Many of this season's clothes seem ugly because they are so unfamiliar. But the signs are that women - too long constrained by fashions created for teenage girls - will find in them something to love again. Ample clothes, forgiving clothes, the kind of clothes people write to newspapers begging for were being hinted at again in Paris.

I say hinted at because the journey is incomplete. I wouldn't wear the clothes you see here because, with the exception of the Yohji Yamamoto piece which happens to be the least photogenic, they are too wild for me. But they do signal a shift towards different proportions which, when filtered into the mainstream, will have more far-reaching effect than tabloid red herrings about nipple counts or a Hollywood movie about fake fashion folk.

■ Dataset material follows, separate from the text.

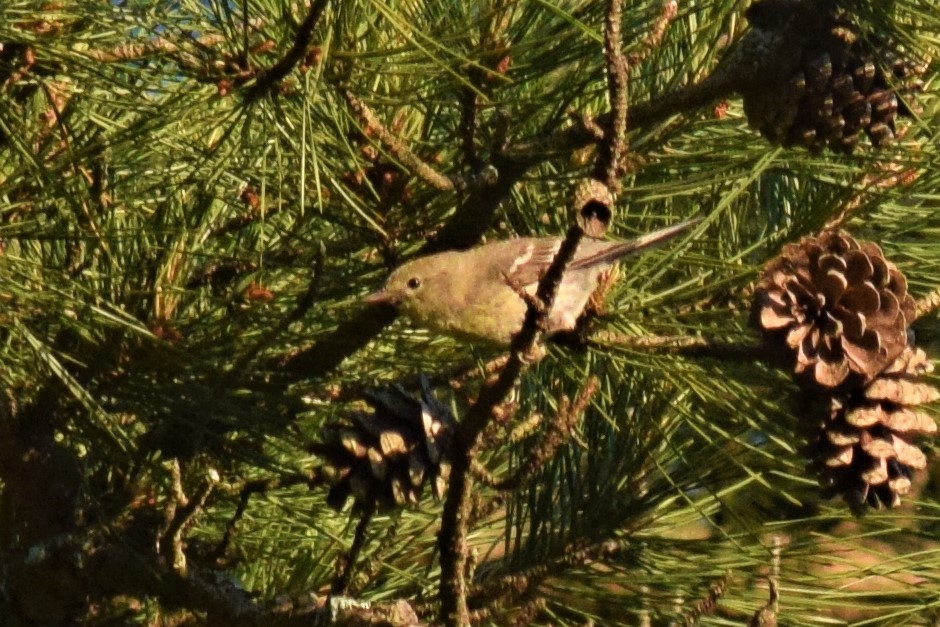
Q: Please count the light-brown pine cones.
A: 2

Look at the Vivienne Westwood outfit. Ugly and daft, isn't it? What woman would want to slip a chunk of a Chesterfield sofa under her skirt? But wait a minute. One of the models in the show was Eva Herzigova, she of the current and controversial Wonderbra advertisements promoting padded bosoms. There have certainly been times when these would have been judged equally ridiculous.

History is full of examples of an artificially embellished female form. The waist's pilgrimage up and down the body has been charted by many, and, from the end of this month, is even the subject of an exhibition at the Metropolitan Museum in New York, called Waist Not. Think of farthingales, bumrolls and hip pads. And before you rush to claim that today's mobile self-assured women would never put up with such interference with their body form, think of shoulder pads. These may have shrunk, but they haven't gone away.

Westwood's statement of the case will be too emphatic for most people. My bottom is quite padded enough without her help. But what showed up as jokey upholstery here recurred as more convincing and acceptable disguise by Orson and Bodil, Sonia Rykiel and Marcel Marongiu.

Fashion has been so pared-down, so simple and so utterly unforgiving that the time has come for it to bear more resemblance to the conventions of the female form. Perhaps the padding is merely the first step from odd and ugly to acceptable and normal in a new fashion dynamic.

Bulky textures from poodle wools to fur (too much of it real) dominated the shows. Cropped sweaters were so fluffy the real shape of an upper torso couldn't be calculated. Rough and hairy boiled-wool coats were so immense that you couldn't tell if the wearer was a solid Amazon or a superwaif. At Comme des Garcons models looked as if they were swathed in curtains, while Jean Paul Gaultier took his audience on a far-flung adventure above the snow-line. And what do they wear up there? Layer upon bulky layer.

'Who would wear any of that?' I wondered aloud. 'I would,' one reporter said. 'I would, too,' said another. 'It's liberating. No one would know what size you are.' And that is the point. For too long, we have played along with the decreed 'perfect' body size. Now women are saying 'enough' and the most innovative designers in the world appear to be joining the chorus.

Let's not forget how it once was, when designers created for women rather than girls as a matter of course. Cristobal Balenciaga (1895-1972), probably the greatest fashion designer of the 20th century, showed rigorous haute couture on short stocky women. The current fashion icon is Bjrk, the curvy and delightful Icelandic singer. She opened the show of JP G, who used to worship Madonna's taut, trained body.

The smartest commentators are already equating the importance of this to the Youthquake of the Sixties, the enormously influential shift that led to our 30-year period of worship at the temple of youth.

Let's call this new one the Womanquake. It should be a big one.